The cappella dei Mercanti, Negozianti e Banchieri (chapel of merchants, shopkeepers, and bankers), better known as cappella dei Mercanti, is a Catholic chapel in the historic city center of Turin, Italy.

The chapel, whose construction was authorized during the 16th century, was built at the end of the 1600s and most of the artwork it contains originated in the 1600 and 1700s, in the baroque style.

The sacristy hosts the Perpetual Calendar built by the engineering Giovanni Plana, a primitive computing machine.

== History and description ==
The Pious Congregation of Bankers, Merchants and Merchants of Turin was chartered in 1663, and built its own chapel inside the Jesuit palace, on the city block of San Paolo (owned by the congregation itself) on Via Dora Grossa, now Via Garibaldi. The space is adjacent to the sixteenth century Church of the Holy Martyrs, which was staffed by the Jesuits. The chapel was built during the rectorate of the Fr. Agostino Provana (1680-1726). Inaugurated in 1692, the large rectangular hall was decorated in the following years thanks to the guidance of Provana.

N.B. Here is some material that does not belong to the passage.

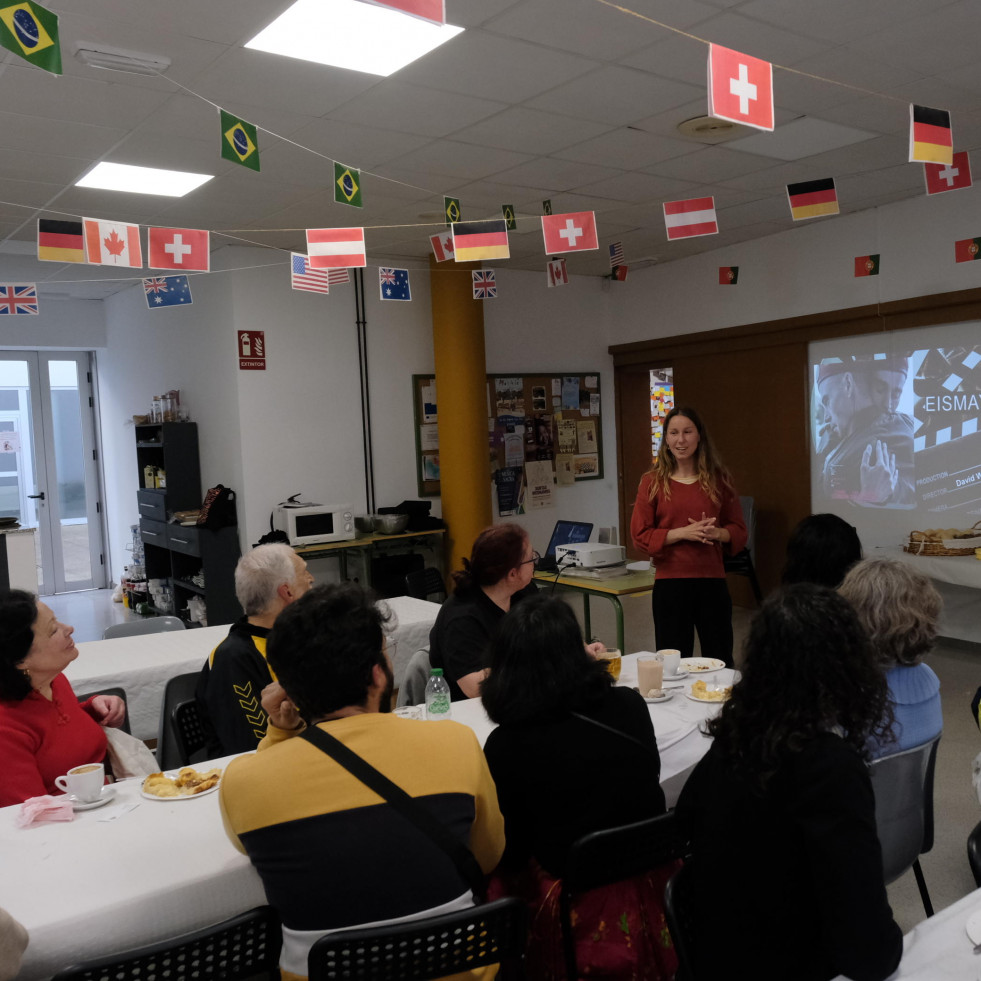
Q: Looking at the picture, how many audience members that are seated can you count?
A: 8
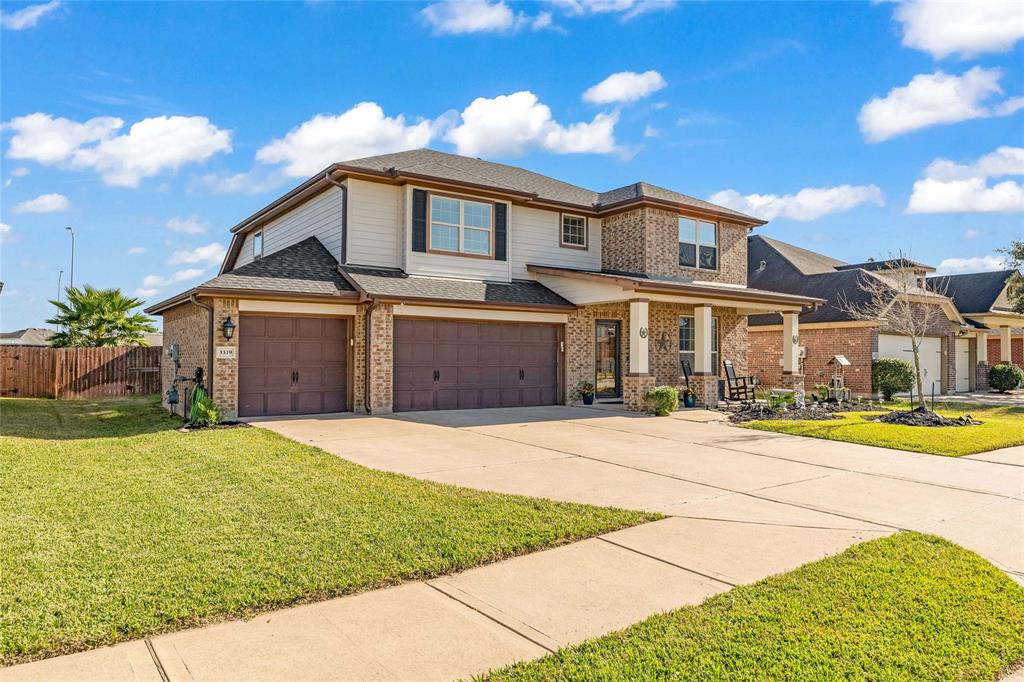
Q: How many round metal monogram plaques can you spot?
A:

The theme of the interior decorations is the Epiphany, which represents the manifestation of Christ to the powerful of the earth and on which day the Congregation celebrates its own feast.

The walls of the chapel present numerous seventeenth-century paintings, all inspired by the theme of the Biblical Magi. On the left wall Herod with the Magi and the wise men (circa 1694) by Sebastiano Taricco, Journey of the Magi towards Bethlehem (circa 1694) by Luigi Vannier, Opening of the treasures of the Wise Men (1705) by Stefano Maria Legnani (called Legnanino), and Announcement of the angel to the Magi circa 1694) by Sebastiano Taricco. On the left wall Appearance of the star to the Magi (1703) by Andrea Pozzo, King David meditates on the mystery of the Epiphany (circa 1695) by Stefano Maria Legnani, Massacre of the Innocents (1703) by Andrea Pozzo, and Procession of the Magi into Jerusalem (1712) by Niccolò Carone. The paintings are alternated with marbled wooden statues made by Carlo Giuseppe Plura between 1707 and 1715 depicting popes and Church Fathers; John Chrysostom, Gregory the Great, and Saint Ambrose on the left wall and Saint Jerome, Saint Leo the Great, and Saint Augustine on the right wall. Plana also carved the marble bust of the Madonna to the left of the altar.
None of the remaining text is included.